Task statement. Transcribe exactly the line that contains "Q: What number of tall" and each line that comes after it in the material, the last line included, and nothing more.

START Dataset extract

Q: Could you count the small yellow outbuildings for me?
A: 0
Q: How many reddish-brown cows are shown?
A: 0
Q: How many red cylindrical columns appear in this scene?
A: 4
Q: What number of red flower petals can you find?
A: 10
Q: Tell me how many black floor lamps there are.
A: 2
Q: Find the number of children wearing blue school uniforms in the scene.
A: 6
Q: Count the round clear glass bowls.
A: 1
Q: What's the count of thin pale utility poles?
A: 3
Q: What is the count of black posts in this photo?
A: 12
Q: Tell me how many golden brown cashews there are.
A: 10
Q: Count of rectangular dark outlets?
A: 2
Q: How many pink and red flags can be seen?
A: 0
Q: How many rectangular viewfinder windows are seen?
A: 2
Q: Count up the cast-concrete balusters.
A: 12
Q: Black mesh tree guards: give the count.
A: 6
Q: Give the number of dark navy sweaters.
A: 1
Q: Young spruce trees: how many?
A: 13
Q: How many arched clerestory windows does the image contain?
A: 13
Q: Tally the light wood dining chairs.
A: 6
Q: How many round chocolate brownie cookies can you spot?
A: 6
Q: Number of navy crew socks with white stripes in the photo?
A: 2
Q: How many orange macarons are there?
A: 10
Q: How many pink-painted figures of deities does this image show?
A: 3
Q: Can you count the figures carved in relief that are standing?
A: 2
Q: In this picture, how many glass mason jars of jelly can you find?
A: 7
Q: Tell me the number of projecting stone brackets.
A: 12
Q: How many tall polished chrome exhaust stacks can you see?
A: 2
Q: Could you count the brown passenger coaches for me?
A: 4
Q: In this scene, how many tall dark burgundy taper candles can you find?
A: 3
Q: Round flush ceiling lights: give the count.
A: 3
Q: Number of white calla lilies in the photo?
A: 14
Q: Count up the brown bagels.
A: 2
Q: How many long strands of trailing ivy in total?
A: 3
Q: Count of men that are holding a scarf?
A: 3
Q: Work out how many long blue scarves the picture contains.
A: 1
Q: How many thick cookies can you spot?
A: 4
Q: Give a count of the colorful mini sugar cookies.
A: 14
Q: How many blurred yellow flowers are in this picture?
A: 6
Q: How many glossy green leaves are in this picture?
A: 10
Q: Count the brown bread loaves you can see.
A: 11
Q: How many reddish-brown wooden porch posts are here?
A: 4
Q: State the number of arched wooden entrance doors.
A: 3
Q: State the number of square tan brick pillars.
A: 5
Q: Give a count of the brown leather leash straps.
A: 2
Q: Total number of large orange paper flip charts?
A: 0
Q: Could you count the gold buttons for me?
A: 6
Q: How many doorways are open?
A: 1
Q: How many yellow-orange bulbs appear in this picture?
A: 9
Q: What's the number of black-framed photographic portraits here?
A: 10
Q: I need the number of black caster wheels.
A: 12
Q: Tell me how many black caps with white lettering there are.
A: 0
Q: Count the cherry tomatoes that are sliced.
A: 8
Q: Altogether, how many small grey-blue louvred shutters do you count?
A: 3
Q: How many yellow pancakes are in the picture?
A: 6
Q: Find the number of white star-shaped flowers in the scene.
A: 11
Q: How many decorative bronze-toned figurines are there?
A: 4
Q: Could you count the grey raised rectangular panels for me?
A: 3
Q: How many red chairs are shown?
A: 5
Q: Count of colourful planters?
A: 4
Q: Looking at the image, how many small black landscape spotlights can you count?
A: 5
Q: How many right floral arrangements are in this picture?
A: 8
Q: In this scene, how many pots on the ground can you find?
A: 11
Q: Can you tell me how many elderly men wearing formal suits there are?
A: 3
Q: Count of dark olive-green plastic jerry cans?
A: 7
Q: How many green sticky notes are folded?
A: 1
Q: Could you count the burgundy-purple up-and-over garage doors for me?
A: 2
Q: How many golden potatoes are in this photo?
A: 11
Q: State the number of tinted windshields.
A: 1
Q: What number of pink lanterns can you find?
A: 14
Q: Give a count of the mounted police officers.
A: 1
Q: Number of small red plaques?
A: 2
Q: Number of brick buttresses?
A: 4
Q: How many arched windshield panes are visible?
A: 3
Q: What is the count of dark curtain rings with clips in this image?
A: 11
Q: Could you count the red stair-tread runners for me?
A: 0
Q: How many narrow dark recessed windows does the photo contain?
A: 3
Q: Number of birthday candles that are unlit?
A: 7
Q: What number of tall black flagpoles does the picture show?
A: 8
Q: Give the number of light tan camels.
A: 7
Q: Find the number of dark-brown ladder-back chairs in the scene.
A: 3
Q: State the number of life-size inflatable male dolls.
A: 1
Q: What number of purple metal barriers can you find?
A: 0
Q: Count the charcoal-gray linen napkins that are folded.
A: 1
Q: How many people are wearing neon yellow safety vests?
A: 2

END Dataset extract

Answer.
Q: What number of tall black flagpoles does the picture show?
A: 8
Q: Give the number of light tan camels.
A: 7
Q: Find the number of dark-brown ladder-back chairs in the scene.
A: 3
Q: State the number of life-size inflatable male dolls.
A: 1
Q: What number of purple metal barriers can you find?
A: 0
Q: Count the charcoal-gray linen napkins that are folded.
A: 1
Q: How many people are wearing neon yellow safety vests?
A: 2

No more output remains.